«As-tu toujours envie de m’entendre chanter?»
Claude Dubois a volontairement fait une pause juste après avoir prononcé cette phrase de la chanson Depuis que j’suis né, samedi, tôt, en début de sa deuxième partie au théâtre Maisonneuve. La clameur de la foule n’a laissé planer aucun doute.
Par Philippe Rezzonico
Pas étonnant, venant de la part d’admirateurs de longue date qui ont payé leur billet et qui, visiblement, assistent à des concerts de Dubois depuis des décennies. Mais n’eut été le devoir de réserve du critique, j’aurais probablement joint ma voix aux leurs. Pourquoi? Parce que Dubois ne fait pas que chanter. Il performe au plus haut niveau.
J’ai beau l’avoir vu souvent, son dernier concert à mon agenda remontait à 2017, aux Francos, justement. Or à l’époque, il venait tout juste d’avoir 70 ans. Il en a désormais 78, et dans cette décennie, il n’est pas rare de voir – et surtout d’entendre – un chanteur perdre du lustre et du tonus. Encore plus vrai quand on a vécu un cancer.
Toutes mes craintes se sont envolées en un claquement de doigts en première partie tant Dubois possède encore un niveau de puissance vocale qui peut rivaliser avec Tom Jones.
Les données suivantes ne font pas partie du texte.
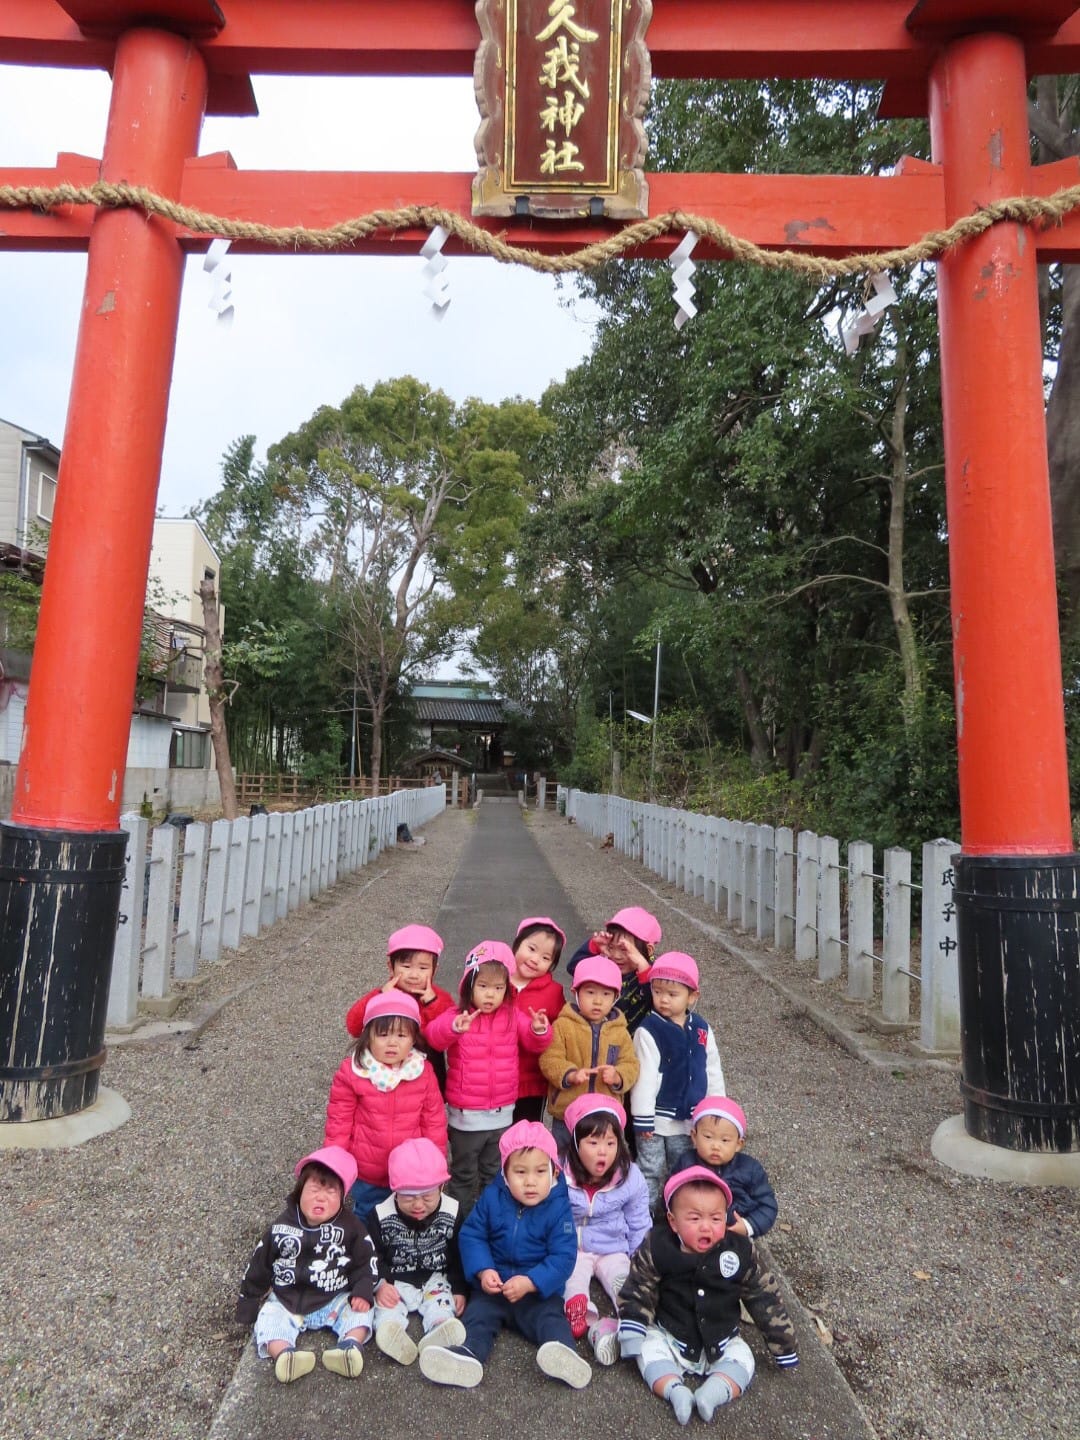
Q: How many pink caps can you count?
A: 13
Rien de moins. Et si son timbre affiche quelque peu le passage du temps, sa qualité d’interprétation n’a rien perdu de sa superbe.
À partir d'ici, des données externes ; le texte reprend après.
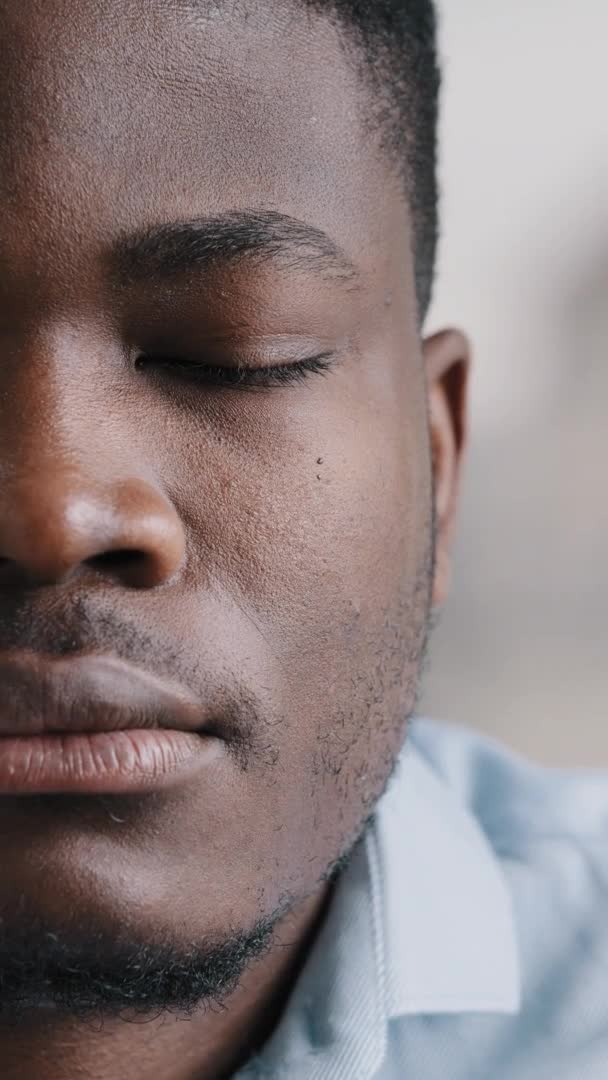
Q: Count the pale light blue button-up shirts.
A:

Et comme Dubois – accompagné de Julie Lamontagne (piano, claviers), Kaven Girouard (guitare), Richard Deschênes (basse) et Tony Albino (batterie) – possède un nombre phénoménal de chansons qui vont des monuments aux classiques en passant par les immortelles, assister à l’un de ses concerts est encore et toujours l’équivalent d’écouter un juke-box farci de grands succès.
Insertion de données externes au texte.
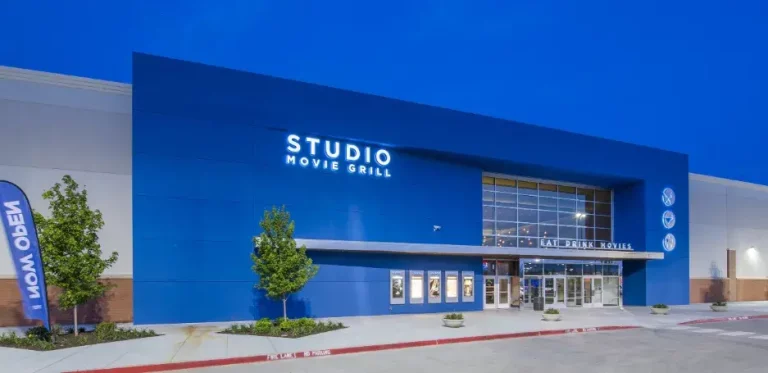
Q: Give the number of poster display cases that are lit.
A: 5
La vivifiante Bébé jajou la toune, le rock assumé du Mangeur d’étoiles, la splendide Femme de société, la quête de jeunesse de Plein de tendresse et l’universelle Comme un million de gens ont transporté les festivaliers à divers moments de leur vie en première portion de prestation. Il y avait tellement de chansons majeures du répertoire de Dubois au menu (également Pas question d’aventures, En voyage) que le non-initié aurait pu croire que le vétéran serait à court de matériel après l’entracte.
Pas une seconde.
L’impeccable et dense reprise de Léo Ferré sur les textes du poète Rutebeuf (Pauvre Rutebeuf), le doublé de Femmes ou filles et de Femmes de rêve, J’ai souvenir encore, l’époustouflante Si Dieu existe (coup de cœur assuré chaque fois) et l’immense Blues du businessman étaient toutes au programme en deuxième partie. Chacune d’entre elle a été salué par une ovation debout du public qui a été hautement participatif en sifflotant les mélodies et en chantant parfois les refrains à la place de Dubois qui savourait chaque seconde.
Ce concert fut un véritable tour de force vocal

La consécration de Lou-Adriane
Je suis sorti de la PdA à temps pour voir la finale du couronnement de Lou-Adriane Cassidy sur la grande scène extérieure en ce samedi soir.
Ayant vu ce concert en janvier (Théâtre Beanfield) et en mai (festival Santa Teresa), il n’y avait aucun doute quant au verdict populaire. Des milliers de jeunes femmes qui se reconnaissent à travers la chanteuse québécoise étaient massés devant la scène que Cassidy a quitté pour monter sur la clôture de sécurité lors de l’interprétation de Entre tes jambes.
Après une déchaînée version de La pluie ne tombe jamais sur toi avec le guitariste Thierry Larose, elle a conclu le concert avec Ça va, ça va drapée d’un drapeau du Québec qui portait son nom.

«Soyez ouverts, soyez ambitieux et soyez ouverts», a-t-elle dit, dans un plaidoyer pour la chanson québécoise.
Avec elle, Larose et l’autre membre du trio Le Roy, la Rose et le Lou (p), Ariane Roy, qui est venue chanter avec elle plus tôt durant le concert, l’avenir semble prometteur, plus que jamais.